ラジウムは確か、レディウ人を構成している物質のはず。ということは――
「も、もしかして僕達レディウ人は、トリティが変身して誕生するとか……?」
心の中のどこかで感じていた予感。
ネフィーはそれを肯定するようにニコリと微笑んだ。
「正解よ、ホクト君。トリティは私達レディウ人の祖先なの」
それから、ネフィーと何を話したのかよく覚えていない。
『トリティは私達レディウ人の祖先なの』
彼女の言葉があまりにも衝撃的だったから。
そうしているうちに、ライトがバケツと重石を持って戻って来た。
僕はただ立ったまま、ライトとネフィーが新芽の上にバケツを被せているのをぼんやりと見ていた。
アパートに戻ると、アンフィがライトの部屋でシリカの面倒を見てくれていた。
シリカはぐっすりと眠っている。
なんでも、帰りに病院で注射を打ってもらったという。熱が出ているけど、薬を飲みながら安静にしていれば元気になるらしい。

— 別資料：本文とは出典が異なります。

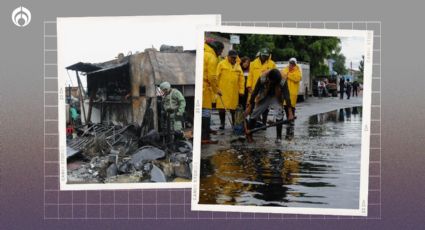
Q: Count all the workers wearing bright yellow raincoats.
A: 4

「ホクト。ほら、元気出して。それでシリカのことちゃんと看てあげてね。死ぬことはないけど、苦しみは本物だから……」
アンフィが暗い顔をしたままの僕を見上げる。
「わかった。アンフィ、本当にありがとう」
今日はアンフィ達に本当にお世話になった。
アンフィは普段は天然っぽいけど、いざという時は頼りになる存在だ。それがとても嬉しかった。

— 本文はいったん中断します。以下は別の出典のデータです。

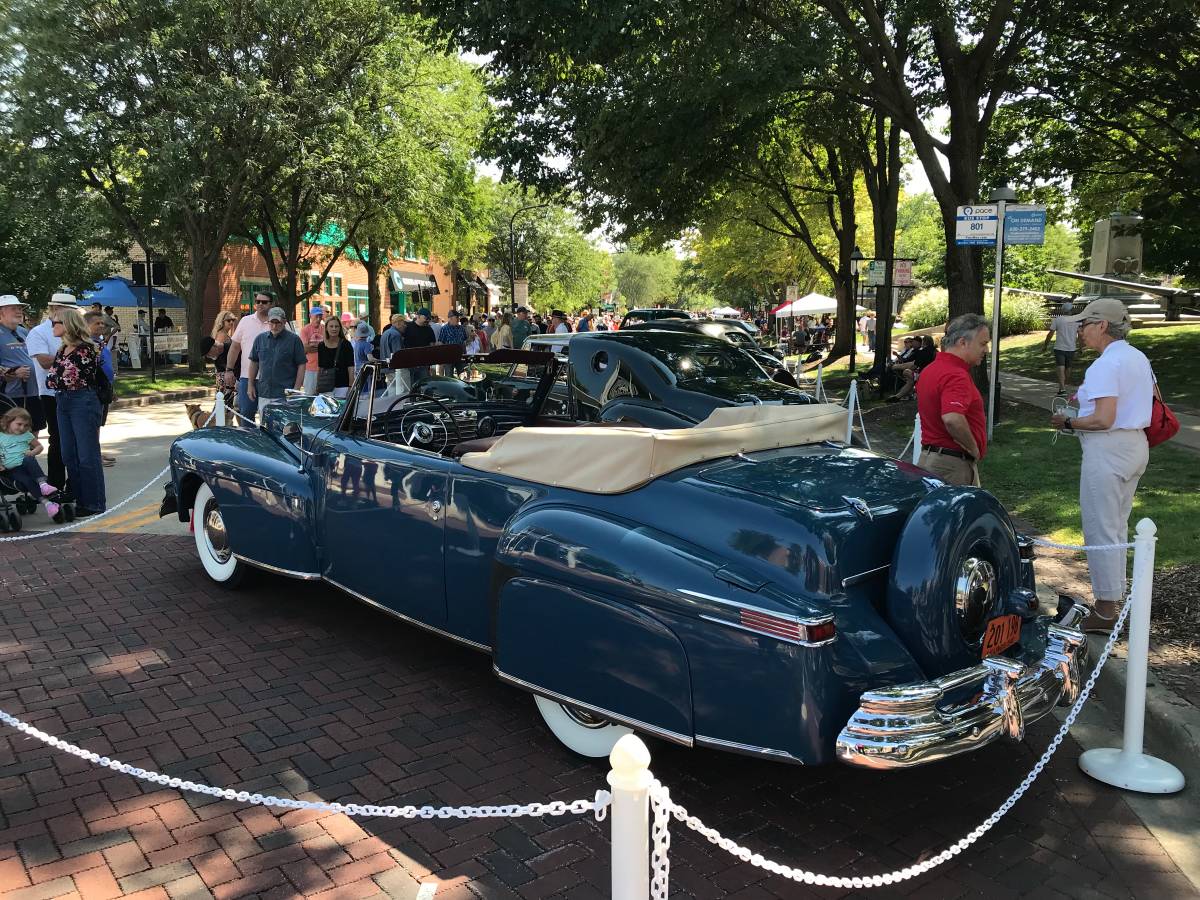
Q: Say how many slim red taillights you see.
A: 1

「ホクト君も早くシャワーを浴びた方がいいわ。すごいびしょ濡れよ。シリカちゃんは私達がホクト君の部屋に連れて行くから安心して」
僕に対する心遣いも嬉しい。
「みんな、今日は本当にありがとう」
「困ったときはお互い様だぜ。俺達が困った時はよろしくな」
「そうよ、ホクト君」
「ホクトがシャワーを浴びている間に私達帰るからね」
ライト達が友達で良かった。僕は思わず涙が出そうになる。
「わかった。シャワーを浴びてくる……」
涙を見せないように僕は自分の部屋に戻り、浴室に入る。体や顔に当たるシャワーの温かさは、自分が生きていることを実感させてくれた。
浴室から出ると、シリカは僕のベッドで寝ていた。
パジャマに着替えてシリカの隣で横になる。シリカはすっかり体温を取り戻していた。
――生きている。シリカは生きている……。
今まで当たり前のように隣に存在していた温もりを、今日はしみじみと噛み締めながら僕は眠りに落ちた。